Dès mon premier séjour en Inde, j’eus l’impression que les étoiles s’alignaient pour m’aider à concrétiser mes rêves. Je fis la connaissance de Prabhu, un jeune homme de Pondichéry, passionné par les reptiles et collectionneur de vielles motos anglaises.
Il m’invita à participer à une randonnée, avec trois autres de ses amis, qu’il organisait dans les Ghats occidentaux du Sud, la plus riche écorégion protégée de l’Inde, couverte de forêts sempervirentes. J’aime passionnément les forêts, ces lieux mythiques où je me sens le plus en communion avec la nature. Durant trois jours nous sillonnions ces chemins forestiers, tous nos sens en éveil, attentifs à toutes les sollicitations de ce majestueux environnement.
Tôt le matin, nous pouvions observer à quelques dizaines de mètres, une famille d’éléphants sauvages, ou encore une espèce de gros zébus à la recherche de nourriture. Un groupe de macaques craintifs au regard aigu, suivait notre cheminement. Au loin, à portée de vue, un tigre sembla bondir dans les sous-bois par-dessus un rocher, une apparition trop fugace à notre goût.
Je m’extasiais devant une petite pousse qui allait devenir dans quelques décennies un magnifique arbre d’une vingtaine de mètres comme ses congénères endémiques de la région. Cet écosystème tropical me comblait d’un bonheur indicible avec sa flore épiphyte particulièrement riche en orchidées sauvages.
Le soir nous faisions une halte dans les villages environnants où la gentillesse et l’authenticité des villageois contribuaient à me maintenir dans un sentiment d’euphorie.
Le jour suivant, nous pénétrâmes la forêt un peu avant l’aube, la faune et la flore se réveillaient.
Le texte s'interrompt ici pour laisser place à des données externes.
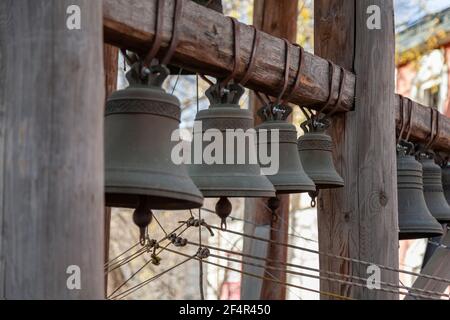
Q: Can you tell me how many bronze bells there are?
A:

Ceux d’entre vous qui avez déjà fait l’expérience de se réveiller en pleine forêt ont probablement ressenti la même exaltation provoquée par le foisonnement de vie de ces moments-là.
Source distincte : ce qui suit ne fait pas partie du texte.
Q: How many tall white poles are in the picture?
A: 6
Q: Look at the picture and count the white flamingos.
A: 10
Au détour d’un chemin, comme sorti de nulle part, mais en réalité surgissant des feuillages, un Sadhu* nous apparut. Passé un léger sentiment d’effroi, de part et d’autre, nous nous saluâmes. Il nous expliqua qu’il passait la nuit dans la forêt pour prélever certaines feuilles, graines ou écorces à des moments précis et nous montra sa collecte. Puis il nous montra un petit arbuste, se baissa et cassa un bout de racine apparent, un liquide rouge sang s’écoula. Selon lui, cette racine servait à préparer un remède pour purifier le sang et était aussi efficace contre les règles douloureuses. Il nous parla des vertus de nombreuses autres plantes qu’il trouvait dans cette partie de la forêt, qu’il considérait comme un réservoir sacré de plantes médicinales. J’étais impressionné par son savoir, j’avais soif de cette connaissance-là qui allait quelques années plus tard me permettre de créer une gamme innovante de soins bien-être.
*Sadhu, prononcez « Sadou », personne ayant fait vœu de pauvreté renonçant à toute vie sociale et familiale pour se consacrer à atteindre la fusion avec la conscience cosmique par la méditation, le yoga ou la récitation de mantras.